--- About this exercise ---
Your response should consist of the entries below, reproduced exactly and without their images.

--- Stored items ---
########
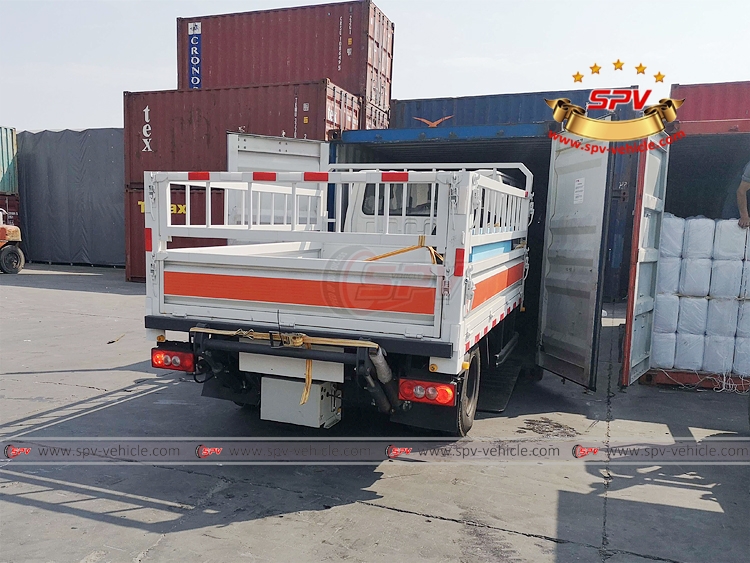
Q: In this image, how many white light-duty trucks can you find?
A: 1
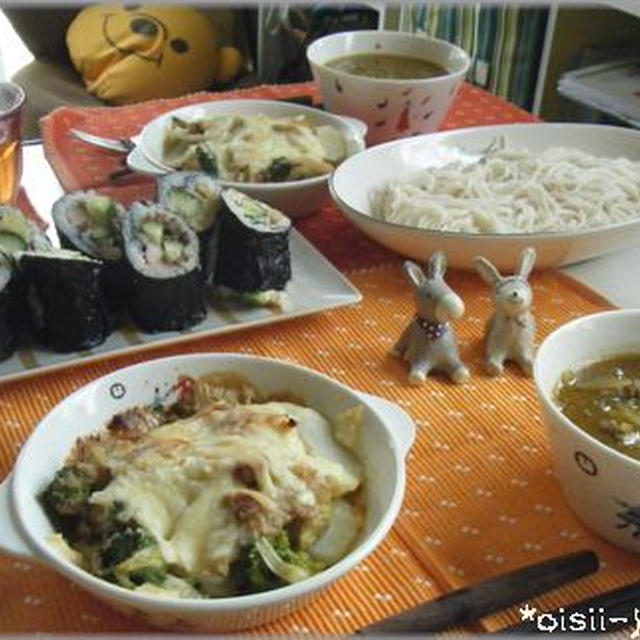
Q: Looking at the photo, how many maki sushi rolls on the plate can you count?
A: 7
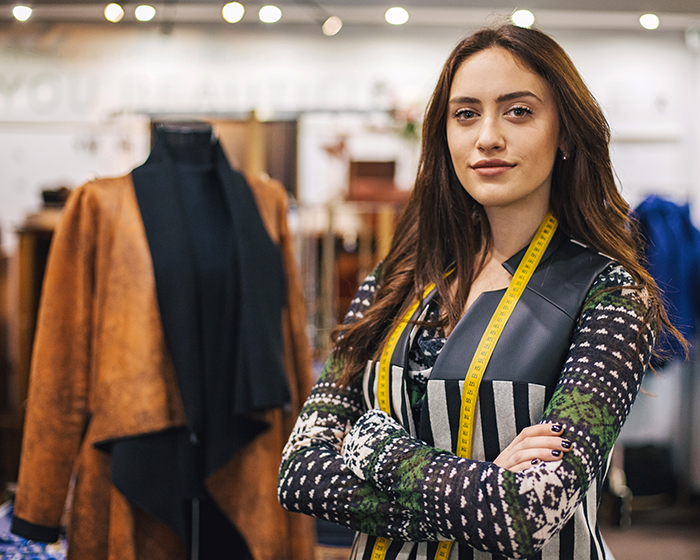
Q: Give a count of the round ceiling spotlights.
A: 9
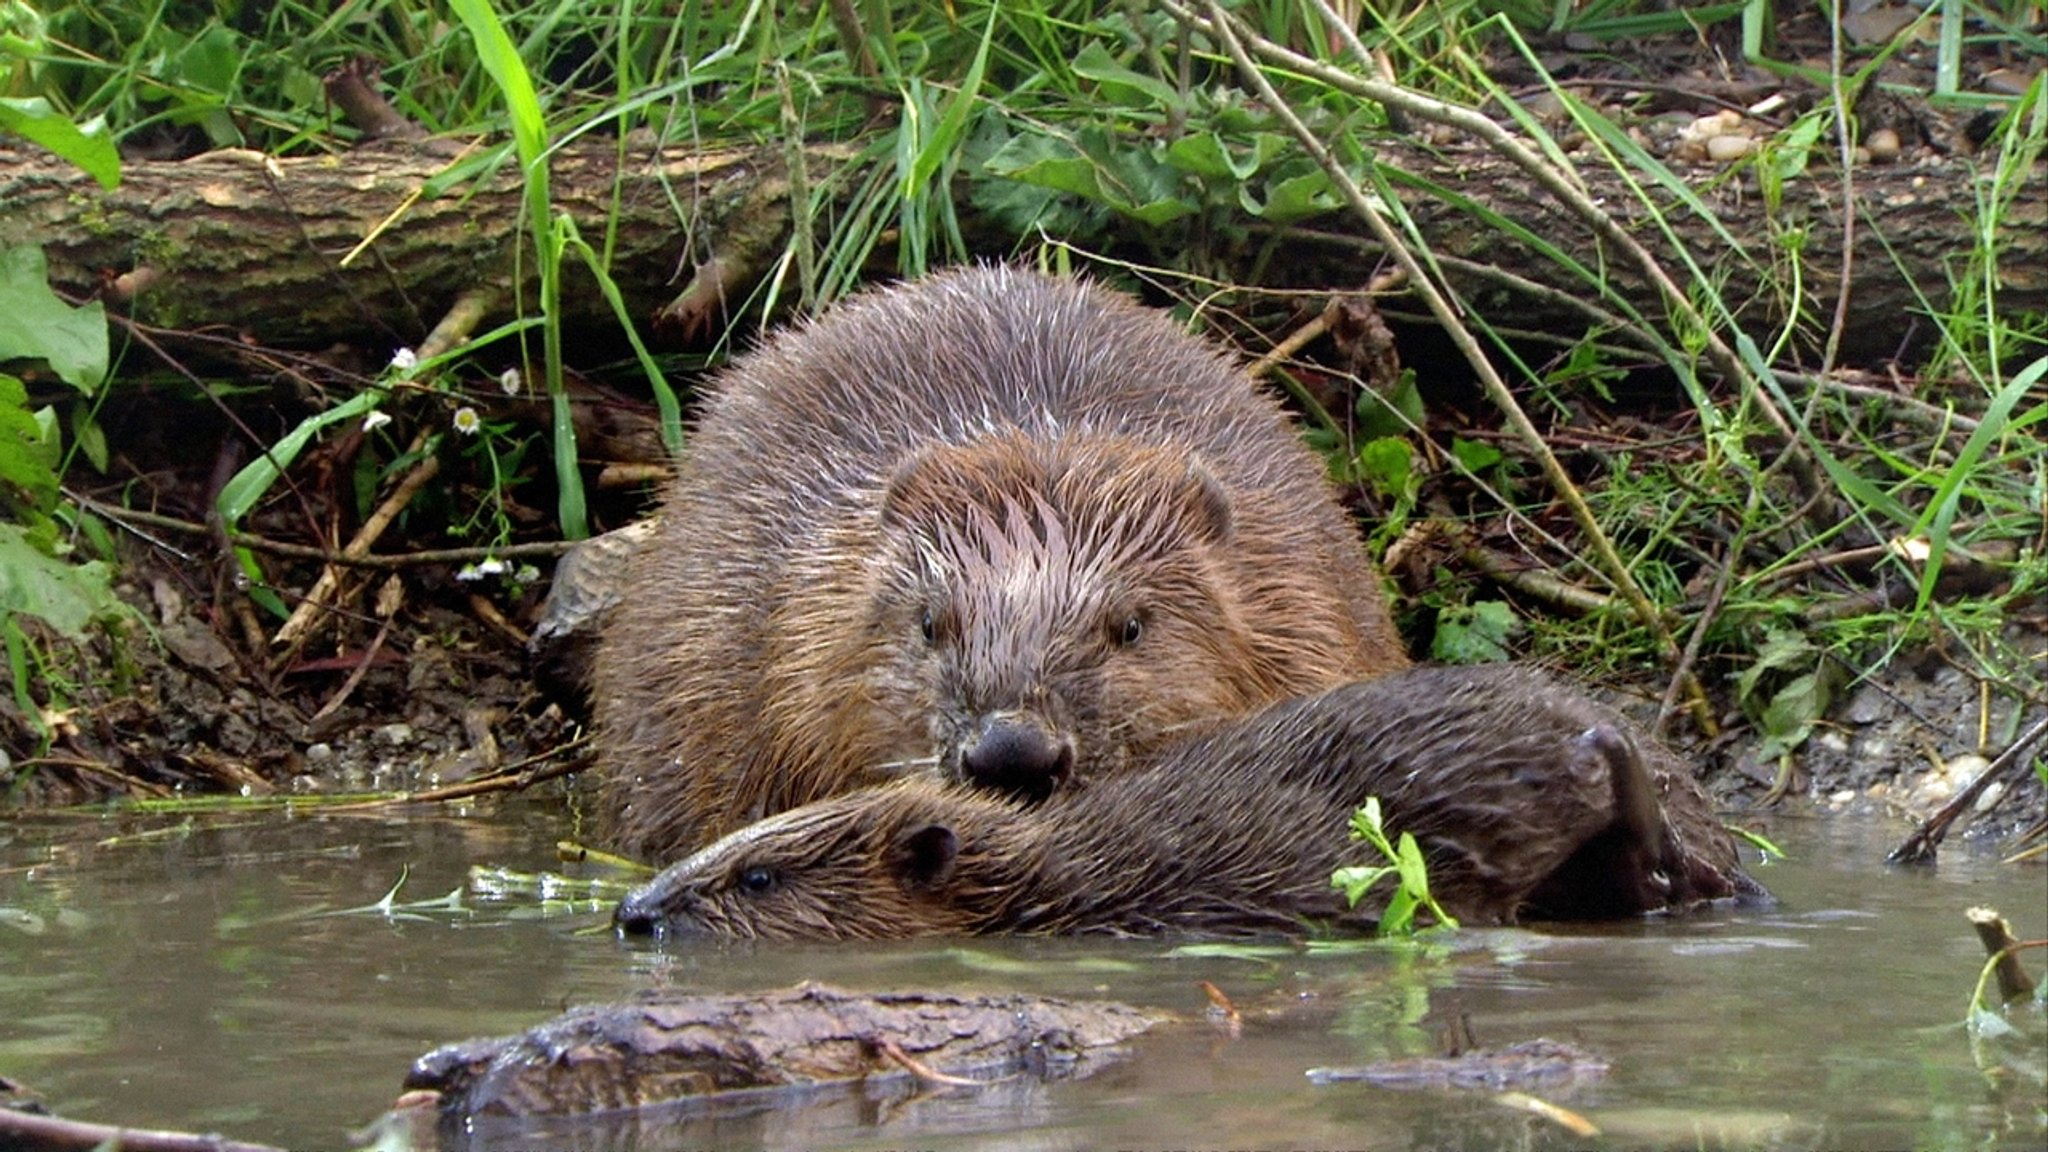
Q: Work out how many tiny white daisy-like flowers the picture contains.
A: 7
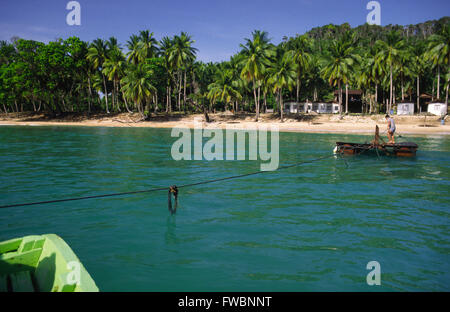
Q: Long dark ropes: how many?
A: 1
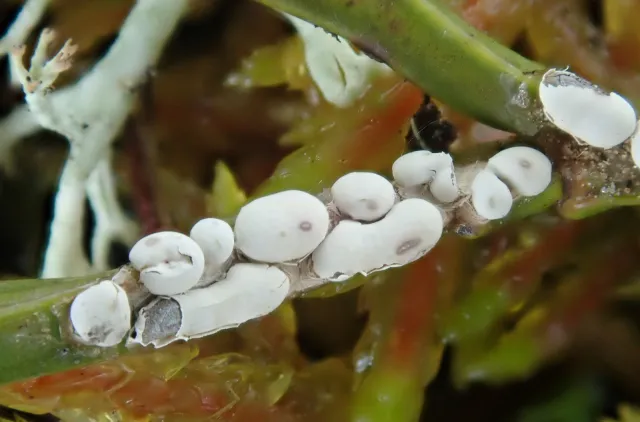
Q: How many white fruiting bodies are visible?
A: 12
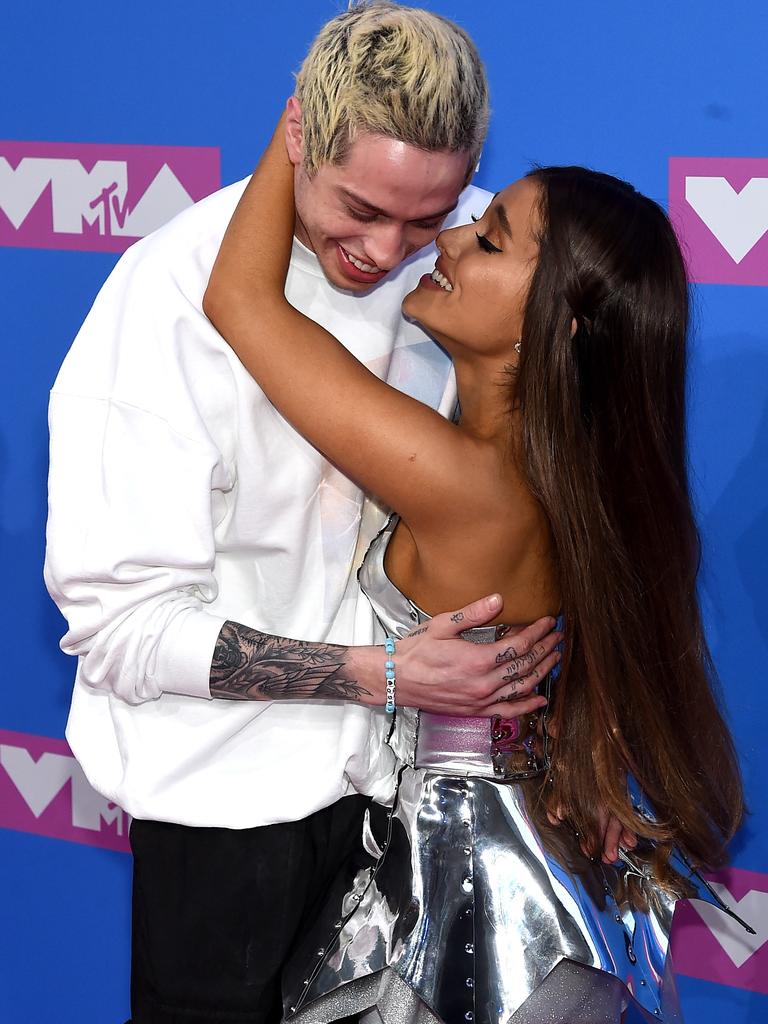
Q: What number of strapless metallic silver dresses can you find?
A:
########
--- Expected answer ---
Q: In this image, how many white light-duty trucks can you find?
A: 1
Q: Looking at the photo, how many maki sushi rolls on the plate can you count?
A: 7
Q: Give a count of the round ceiling spotlights.
A: 9
Q: Work out how many tiny white daisy-like flowers the picture contains.
A: 7
Q: Long dark ropes: how many?
A: 1
Q: How many white fruiting bodies are visible?
A: 12
Q: What number of strapless metallic silver dresses can you find?
A:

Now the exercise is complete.